I felt like I was the apprentice again. Whatever it is, I'll take it.
We get to the next gig and our dressing room is up about the fourth floor, and all of a sudden, everyone's in our dressing room. Keith and John come in and then Pete Townshend and Roger Daltrey came in and we were all in this one room, the Herd and the Who, and there's hundreds of girls outside. Keith pokes his head out and they start screaming, and he says to me, "Go on, Pete, stick your head outside for a minute" — screams. The next thing I know, I'm outside the window being dangled by Keith and John by my feet, literally all the way out. This was hilarious for them. And I had to put up with it.

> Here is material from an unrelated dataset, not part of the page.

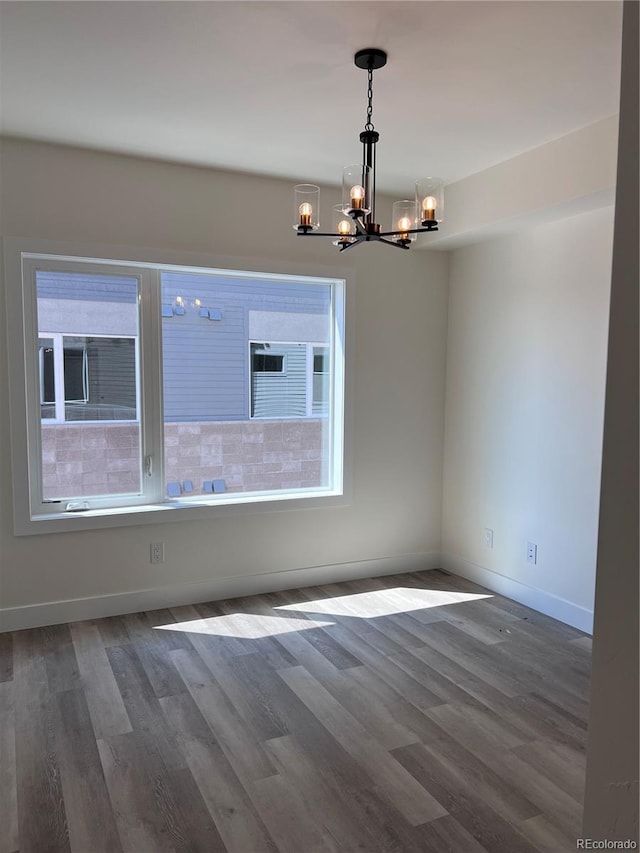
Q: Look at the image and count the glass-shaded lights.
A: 5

Excerpted from "DO YOU FEEL LIKE I DO: A Memoir," by Peter Frampton. Copyright © 2020. Available from Hachette Books, an imprint of Hachette Book Group, Inc.
Peter Frampton is among the most celebrated guitarists in rock history. His 1976 album, "Frampton Comes Alive!" remains one of the top-selling live records of all time. In 2007, he won the Grammy Award for "Best Pop Instrumental Album" for Fingerprints, and in 2014, he was inducted into the Musicians' Hall of Fame. He has voiced himself in "The Simpsons" and "Family Guy" and appeared on "The Colbert Report" and "Madam Secretary." For Cameron Crowe's film, "Almost Famous," Frampton wrote songs, served as an advisor, and played the role of Reg.